El arte europeo de los años veinte vivió una época de cambios muy interesantes, marcada por un intenso diálogo entre teoría y práctica. No sólo se creaban obras, sino que muchos artistas también se dedicaban a pensar y escribir sobre lo que significaba y debía ser el arte del momento. En París, por ejemplo, en 1920 apareció la revista L'Esprit Nouveau, que reunió a figuras como Paul Dermée , Le Corbusier , Pierre Jeanneret y Amédée Ozenfant , quienes definieron las bases del purismo, una corriente que defendía que la geometría estaba presente en todos los aspectos de la vida, no sólo en los aspectos de la vida. Esto implicaba valorar no sólo la forma artística, sino también el diseño industrial, la arquitectura e incluso la tipografía, poniendo de relieve la importancia de un orden formal que trascendía el arte.
Esta década estuvo marcada también por el hecho de que muchos creadores, después de explorar las vanguardias, decidieron echar la vista atrás y recuperar el lenguaje figurativo y los temas clásicos, como la maternidad o la Arcadia mediterránea, un espacio idealizado y lleno de armonía. Este movimiento, que se puede rastrear aproximadamente entre la Primera y la Segunda Guerra Mundial, se conoce como el “retorno al orden”. Aunque en algún momento se interpretó como una renuncia al progreso o como un gesto nostálgico en tiempos difíciles, esta mirada atrás también puede verse como una forma de afrontar la convulsión social y la industrialización acelerada que habían impactado en Europa. El clasicismo, en este contexto, ofreció un cierto refugio y una forma de reinventar la modernidad, intentando unir tradición y renovación en un mismo espacio artístico.
Femme assise, Manolo Hugué (1923).
En Cataluña, esta influencia se hizo notar en breve, ya desde mediados de la década de 1910. Por ejemplo, Picasso pintó su famoso Arlequín en 1917, obra que acabó dando en el Museo de Arte de Barcelona en 1921, una muestra clara de esta tendencia a revisar la figuración desde una perspectiva renovada.
La exposición que presenta la Galería Marc Domènech hasta el 20 de junio reúne unas 25 obras creadas entre 1918 y 1930, con la presencia de artistas de toda Europa y de aquí, como Mariano Andreu , María Blanchard , Francisco Bores , Pere Créixams , Rafael Durancamps González , Manolo Hugué , Max Jacob , Le Corbusier , Jacques Lipchitz , André Masson , Joan Miró , Amédée Ozenfant , Pedro Pruna , Josep Togores y Torres-García .

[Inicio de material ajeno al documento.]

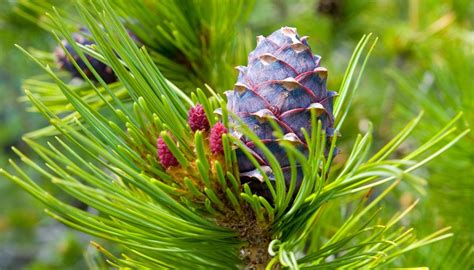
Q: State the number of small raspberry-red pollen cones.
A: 3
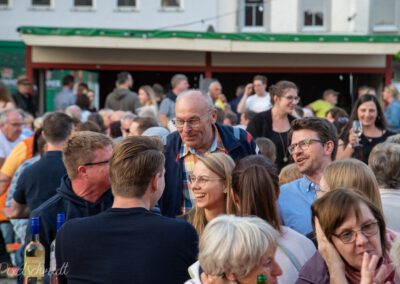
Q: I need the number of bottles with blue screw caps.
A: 2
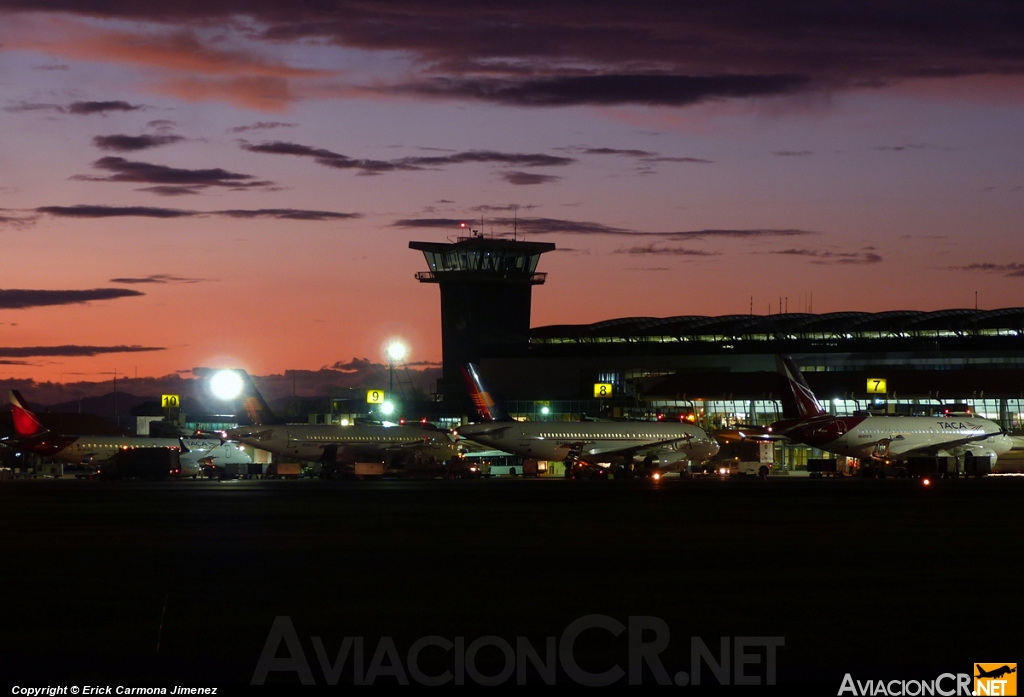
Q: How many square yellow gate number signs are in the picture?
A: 4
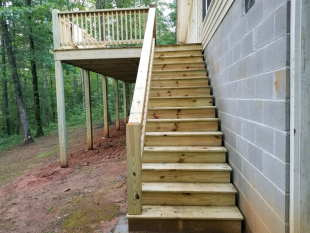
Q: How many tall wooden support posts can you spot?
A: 6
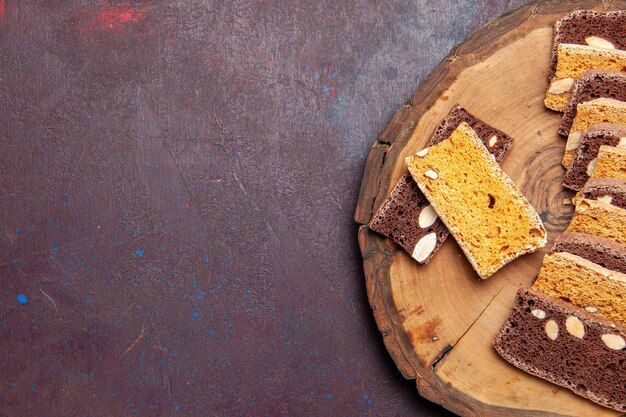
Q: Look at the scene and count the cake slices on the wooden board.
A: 13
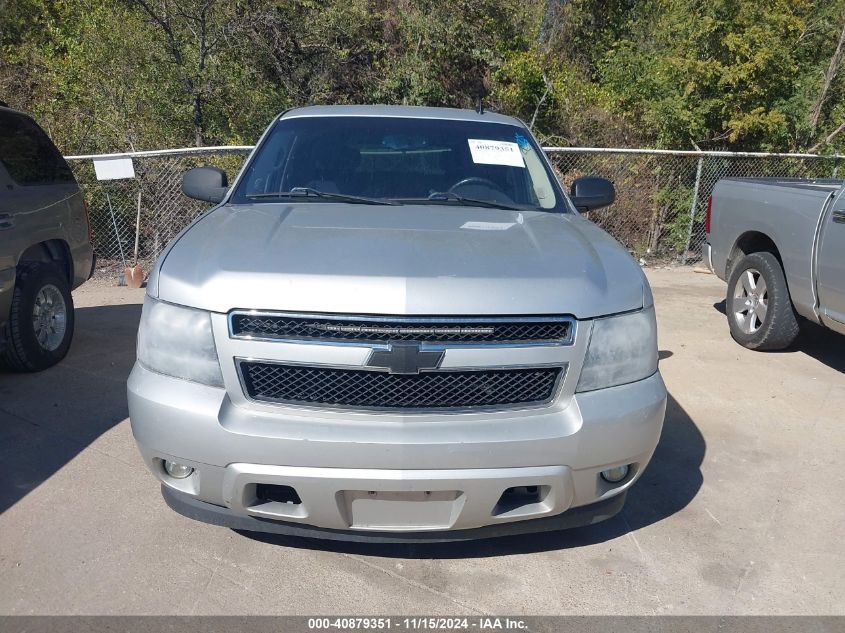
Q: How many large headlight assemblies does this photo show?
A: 2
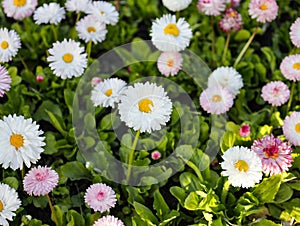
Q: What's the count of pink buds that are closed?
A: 4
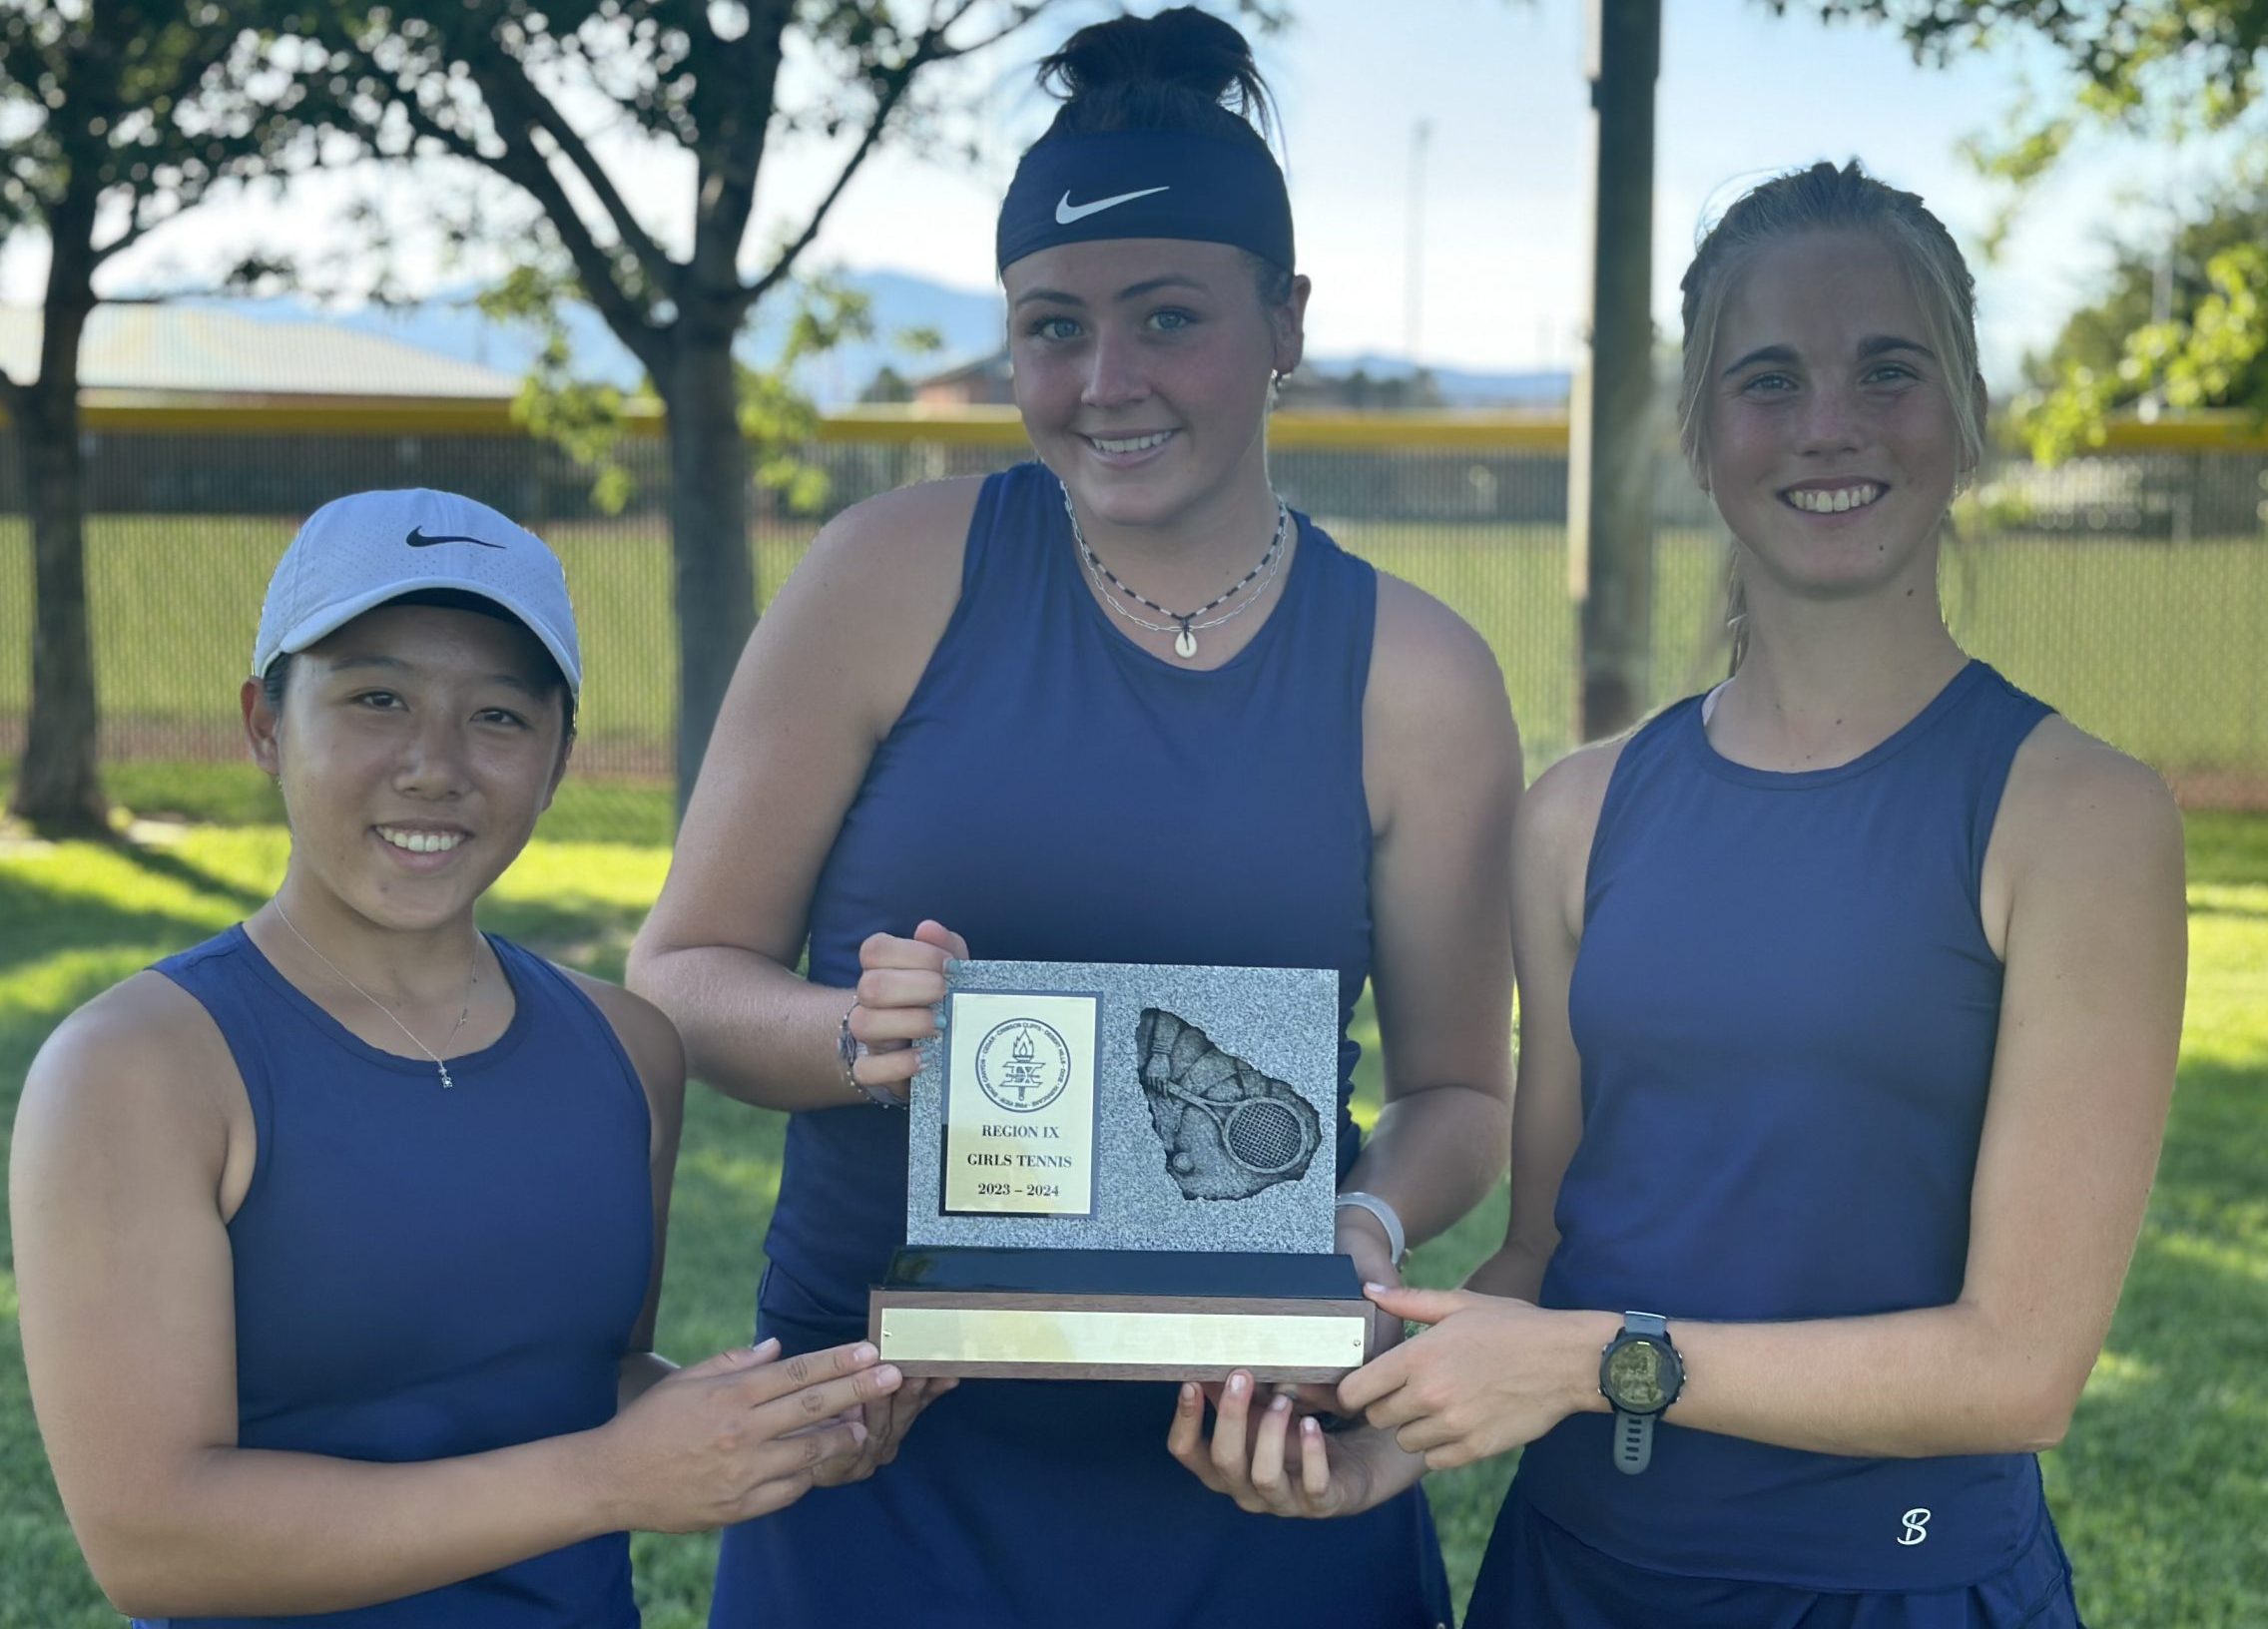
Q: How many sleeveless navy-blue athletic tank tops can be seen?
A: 3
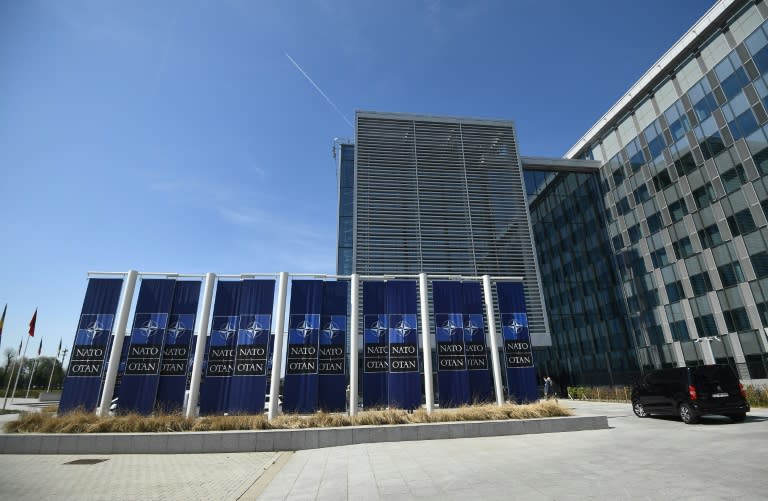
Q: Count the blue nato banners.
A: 12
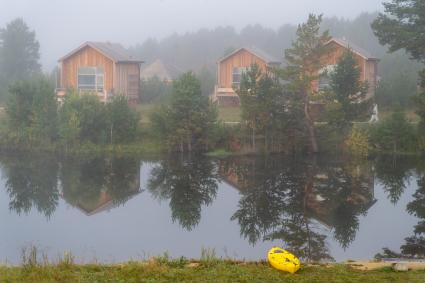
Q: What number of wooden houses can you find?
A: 3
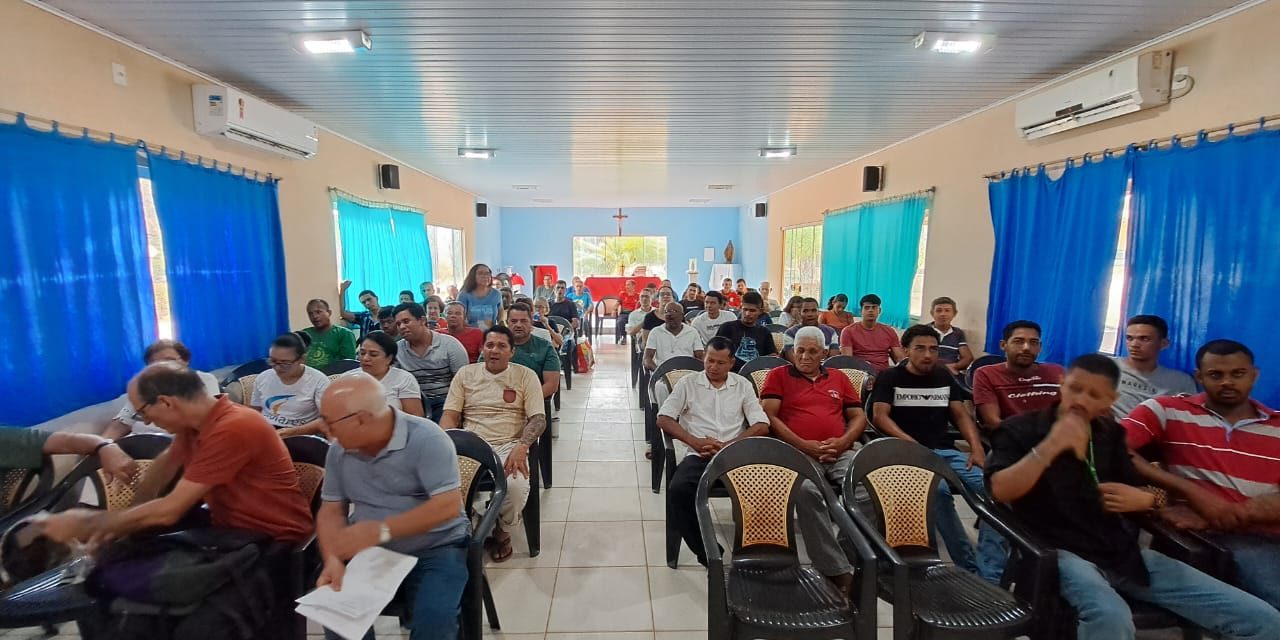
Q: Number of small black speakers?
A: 4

Entre las piezas expuestas, desde la galería destacan un dibujo de Jacques Lipchitz de 1918 que, pese a su estilo cubista, resulta claro y fácil de seguir. Esta obra refleja bien la búsqueda de un equilibrio y un orden formal que los artistas perseguían para conseguir ese clasicismo actualizado. También destaca Las Sages Sensuelles de Mariano Andreu , una pintura de 1923 que captura el ideal idílico de la Arcadia mediterránea. Cuando se presentó en el Salón de Otoño, fue muy bien recibida, y Eugeni d'Ors la elogió como una de las mejores muestras de la nueva pintura que mezclaba referentes clásicos y modernos.
Les Sages sensuelles, Mariano Andreu (1923)
Otro punto fuerte de la exposición es la presencia de dos obras que representan la colaboración y los planteamientos teóricos de Le Corbusier y Amédée Ozenfant . Nature morte puriste (1923) y La belle vie (1929) son ejemplos claros de la voluntad de llevar el orden y la geometría al arte. En esta pintura de Le Corbusier se puede ver cómo cada forma encaja perfectamente con el resto, mientras que Ozenfant explora los relieves y los colores terrosos para conectar con un clasicismo más vinculado a la tradición helénica, quizá buscando una estabilidad en un mundo que empezaba a sufrir las incertidumbres de la crisis de 1929.
En definitiva, la exposición permite ver cómo ese período, a menudo simplificado como un simple “retorno a la tradición”, fue en realidad un momento en el que la modernidad y la historia se mezclaron para crear nuevas formas de expresión, en un contexto marcado por la necesidad de orden y equilibrio después de una etapa de grandes cambios sociales y culturales.